/---

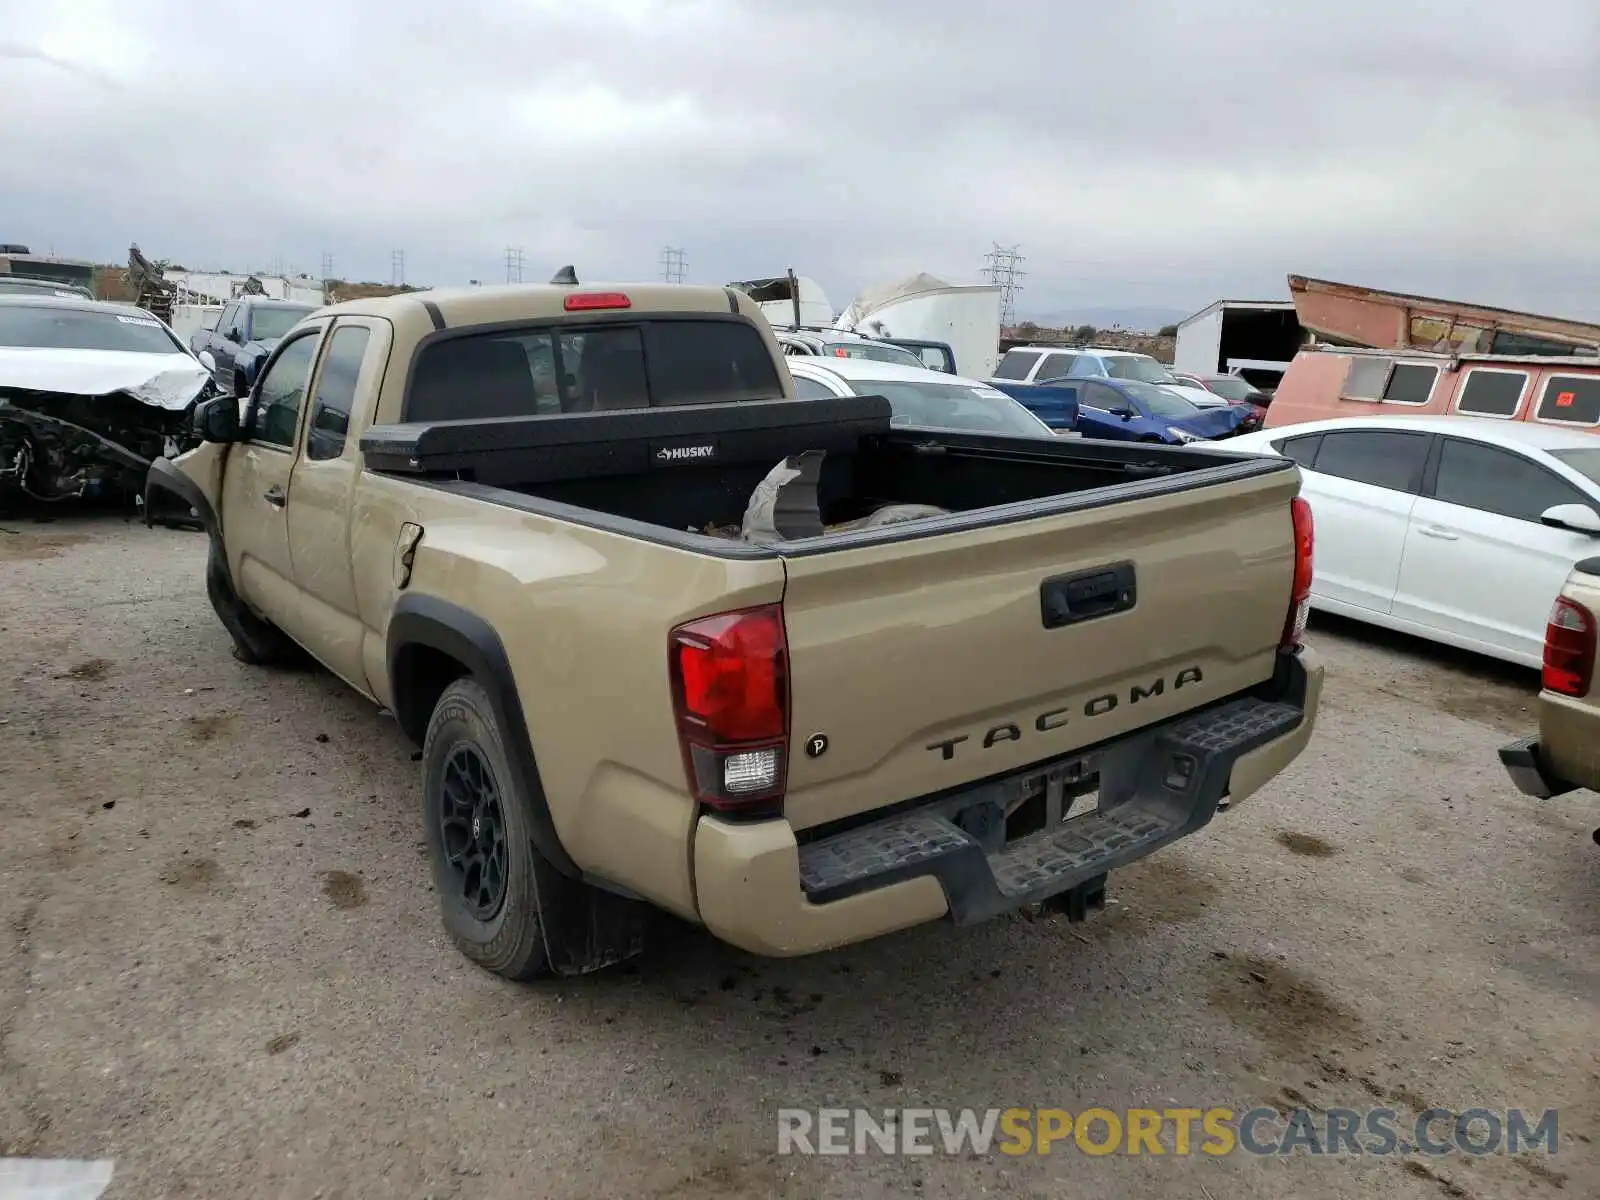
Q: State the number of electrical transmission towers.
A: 5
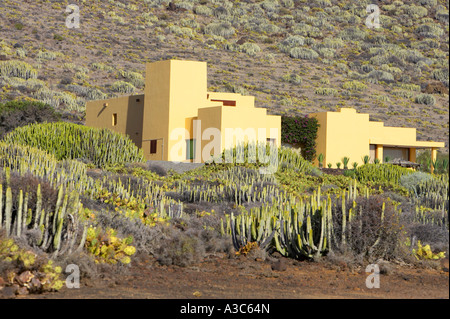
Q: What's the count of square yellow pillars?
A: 3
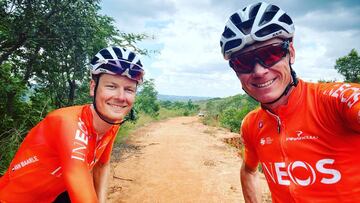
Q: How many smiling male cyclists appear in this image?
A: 2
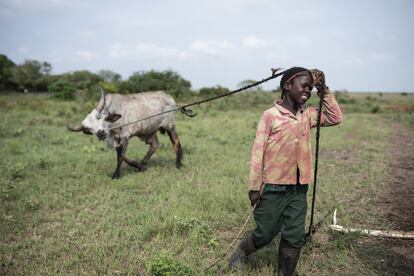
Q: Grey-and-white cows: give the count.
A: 1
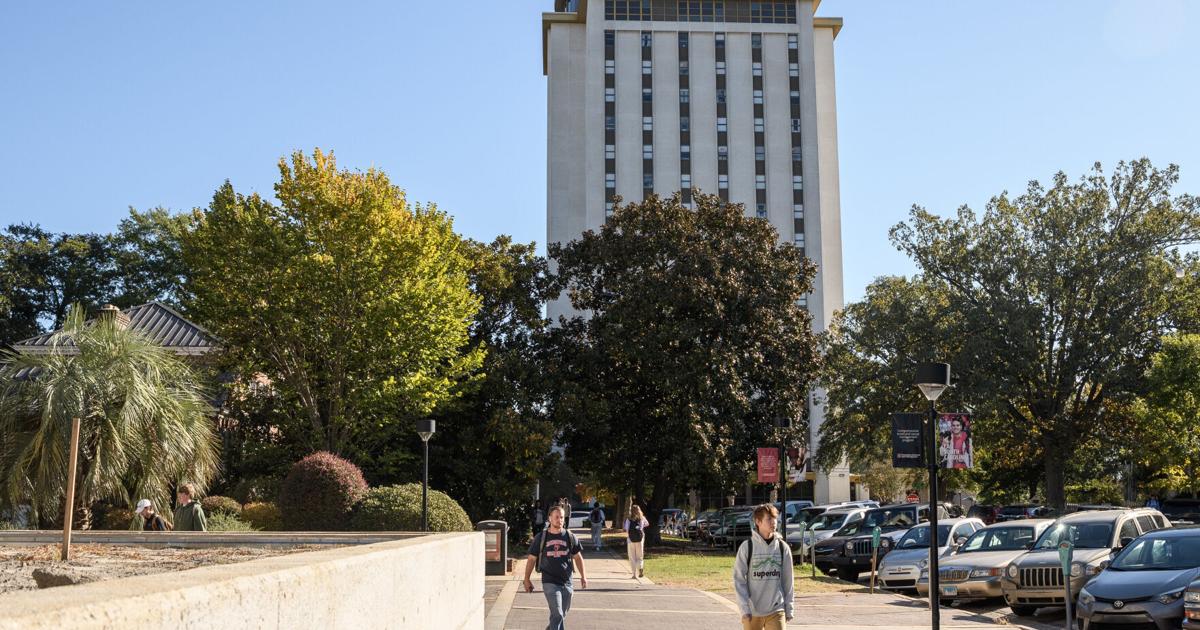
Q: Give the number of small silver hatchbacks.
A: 1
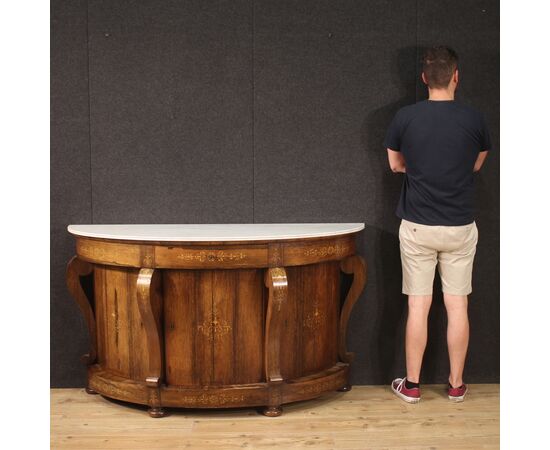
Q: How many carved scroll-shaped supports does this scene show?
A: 4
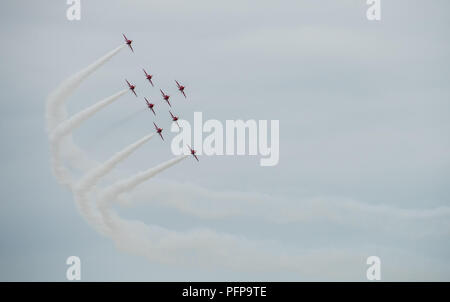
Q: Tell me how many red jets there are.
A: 9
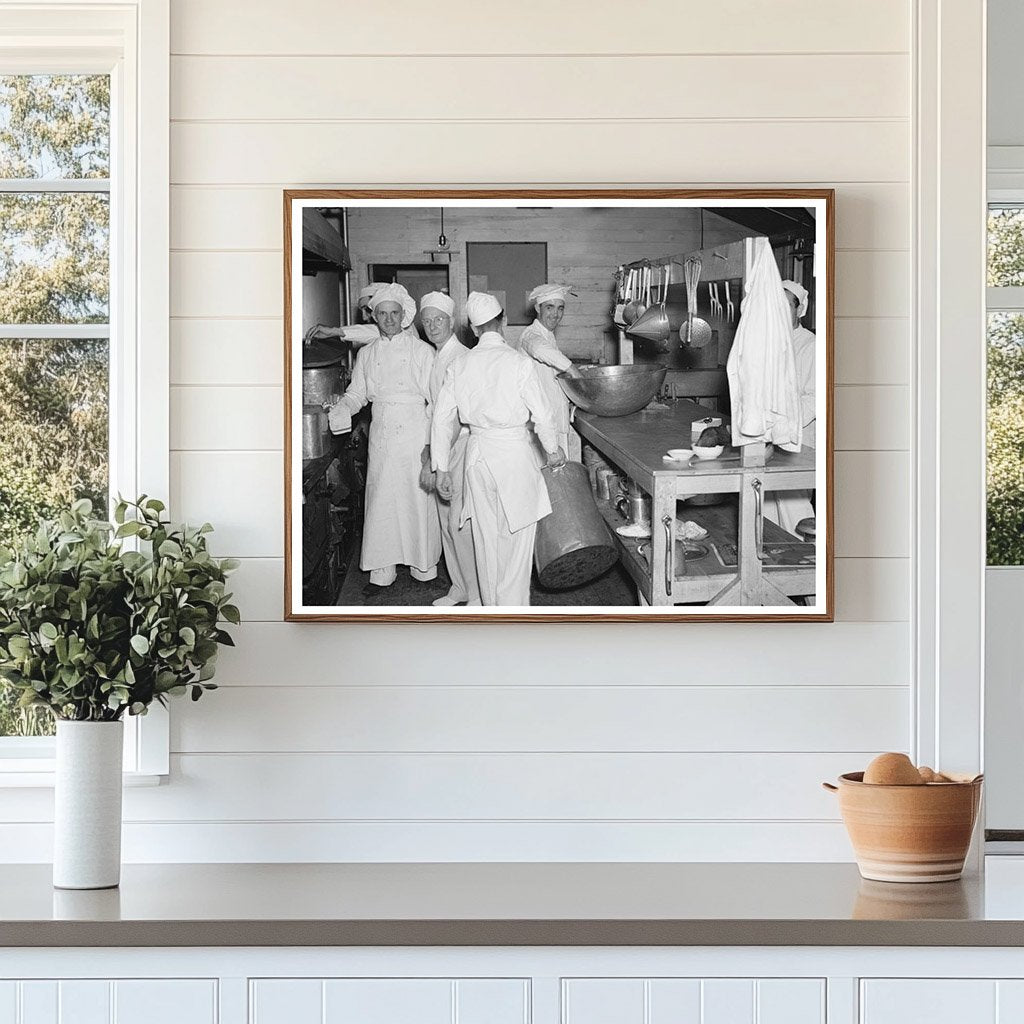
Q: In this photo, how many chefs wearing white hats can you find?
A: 6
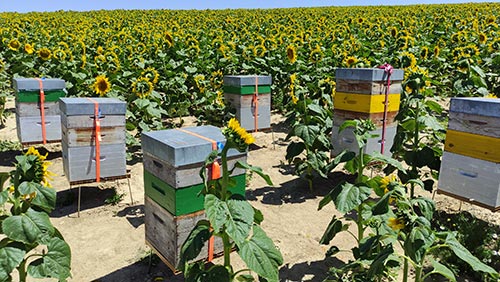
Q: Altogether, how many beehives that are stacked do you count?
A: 6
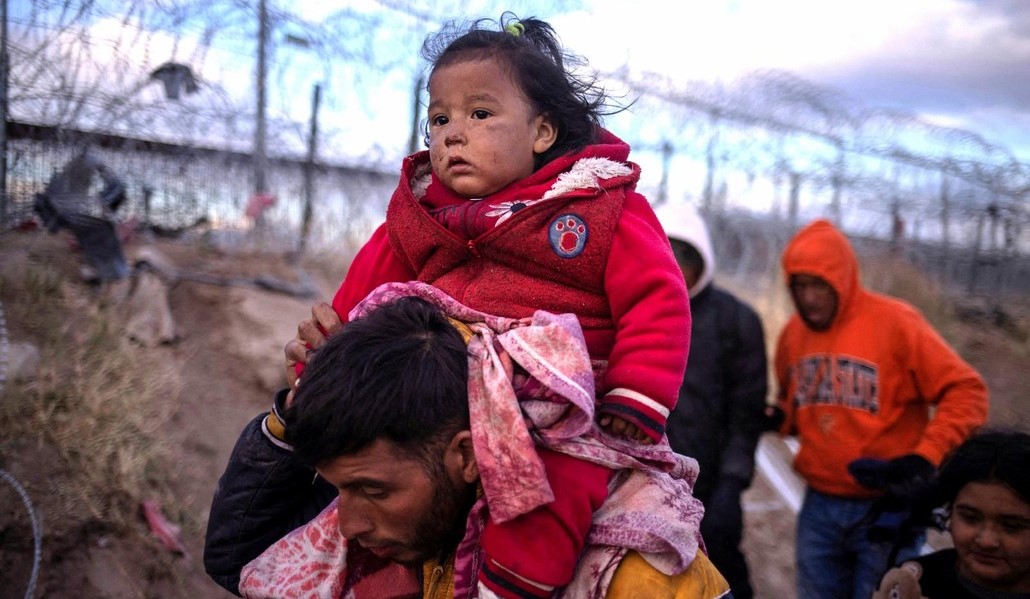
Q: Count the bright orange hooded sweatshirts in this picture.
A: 1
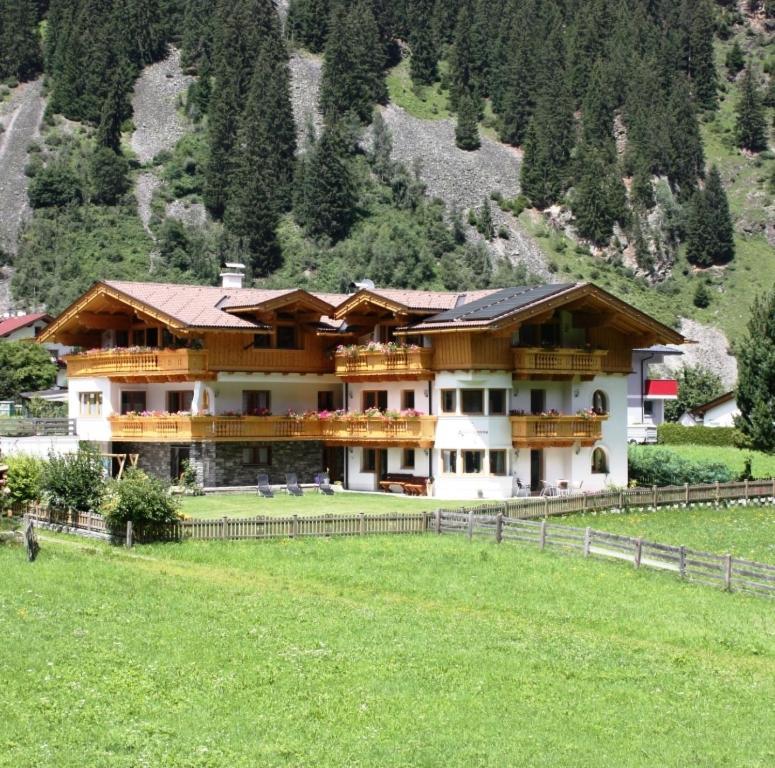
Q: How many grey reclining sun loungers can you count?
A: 3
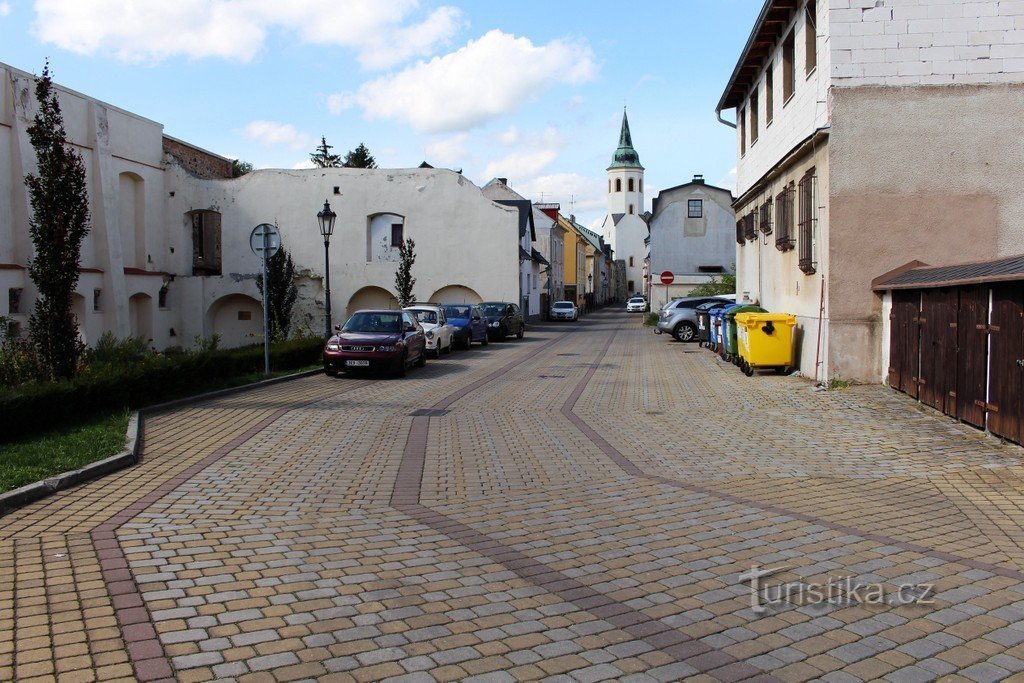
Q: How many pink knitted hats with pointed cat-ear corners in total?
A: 0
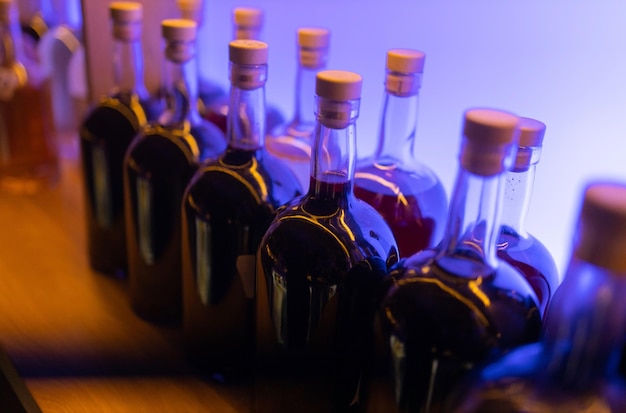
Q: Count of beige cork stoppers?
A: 11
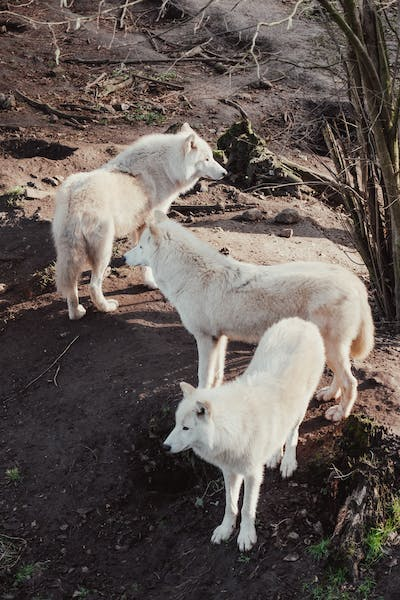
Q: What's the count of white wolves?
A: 3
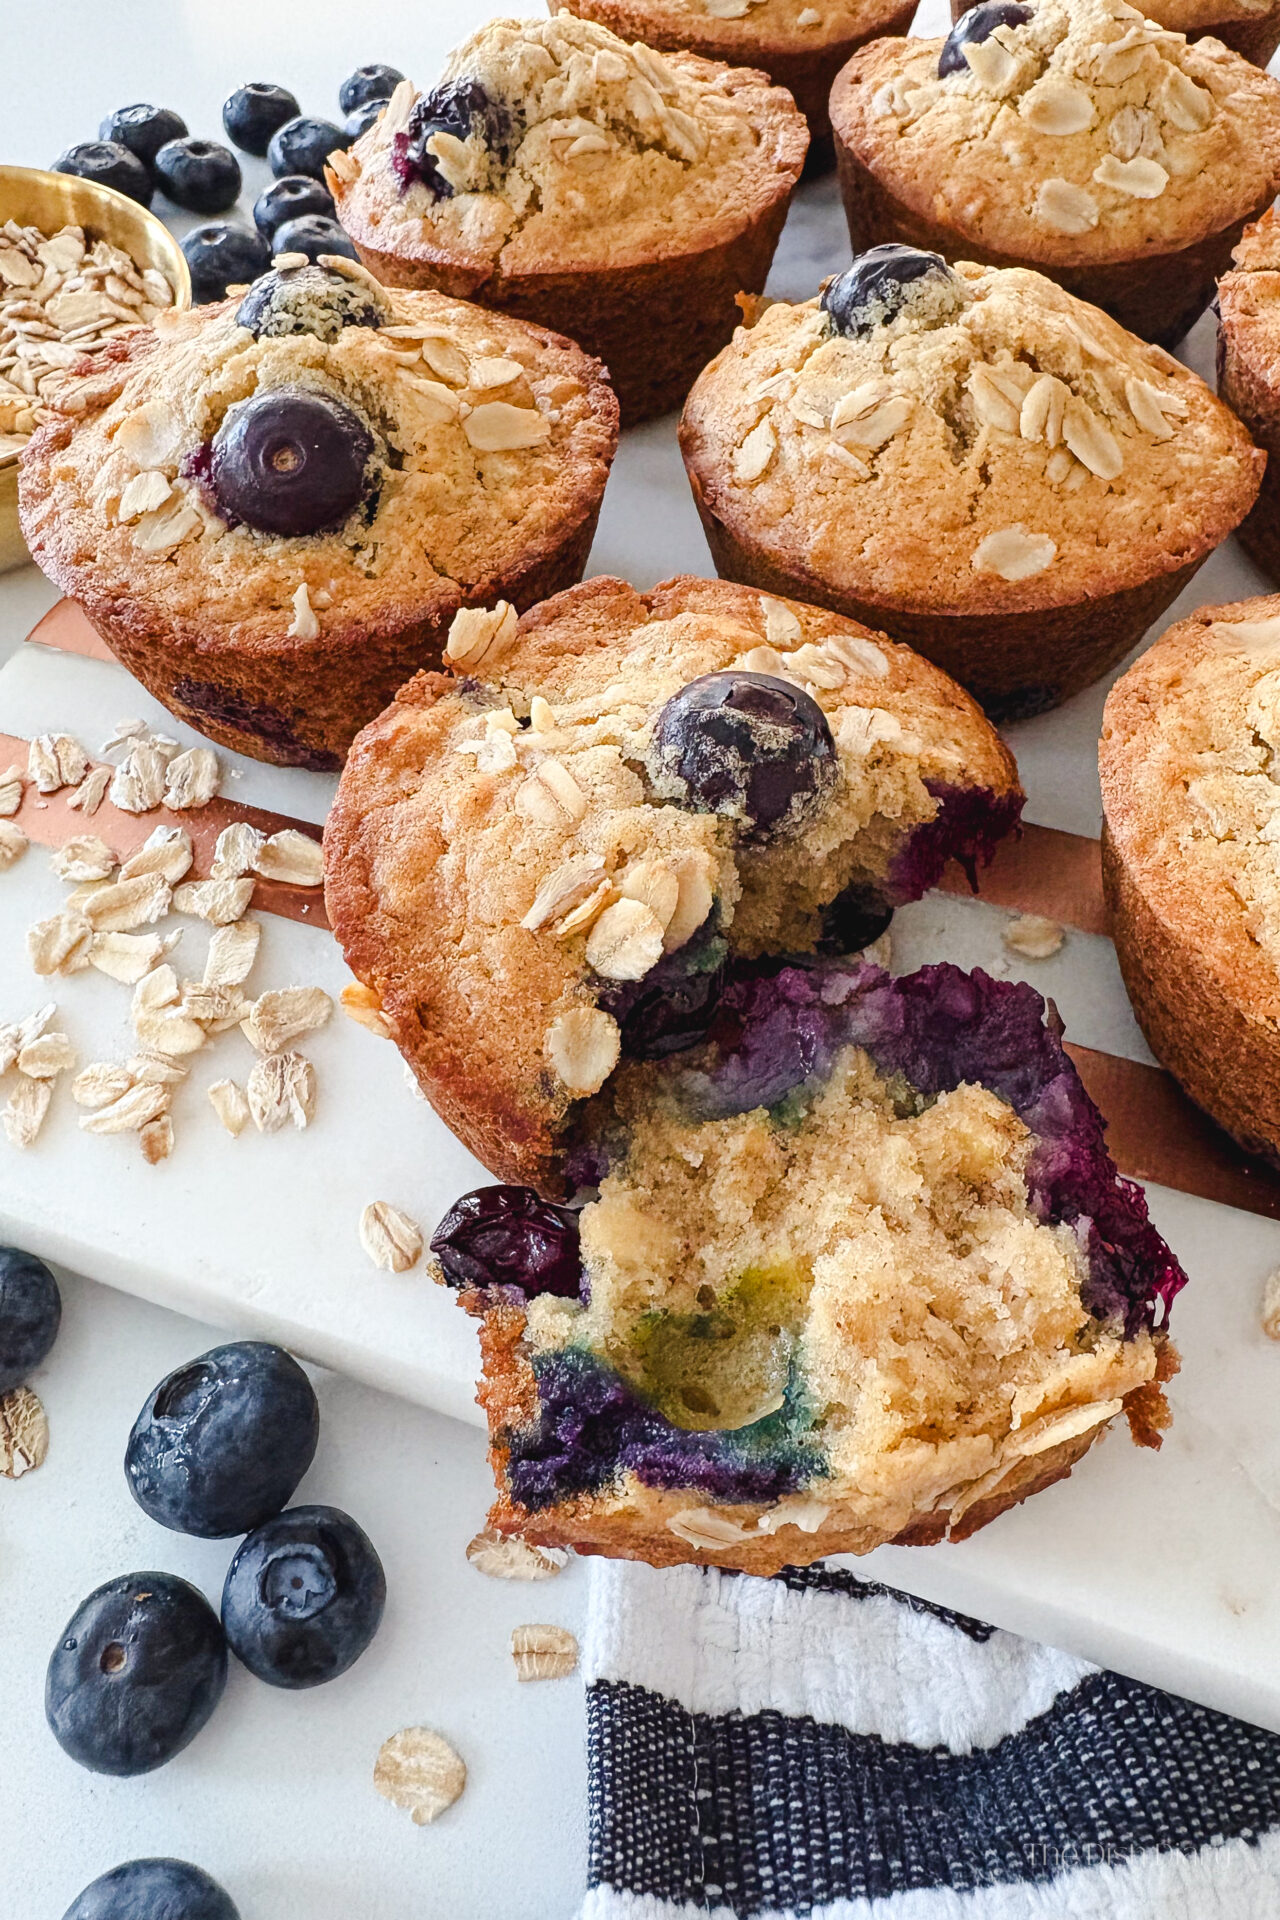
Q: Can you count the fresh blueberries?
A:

\---

Work to complete: Leave nothing out but the pictures when transcribing the records.

Solved exercise:
Q: State the number of electrical transmission towers.
A: 5
Q: What's the count of square yellow pillars?
A: 3
Q: How many smiling male cyclists appear in this image?
A: 2
Q: Grey-and-white cows: give the count.
A: 1
Q: Give the number of small silver hatchbacks.
A: 1
Q: How many carved scroll-shaped supports does this scene show?
A: 4
Q: Tell me how many red jets there are.
A: 9
Q: In this photo, how many chefs wearing white hats can you find?
A: 6
Q: Altogether, how many beehives that are stacked do you count?
A: 6
Q: Count the bright orange hooded sweatshirts in this picture.
A: 1
Q: How many grey reclining sun loungers can you count?
A: 3
Q: How many pink knitted hats with pointed cat-ear corners in total?
A: 0
Q: Count of beige cork stoppers?
A: 11
Q: What's the count of white wolves?
A: 3
Q: Can you count the fresh blueberries?
A:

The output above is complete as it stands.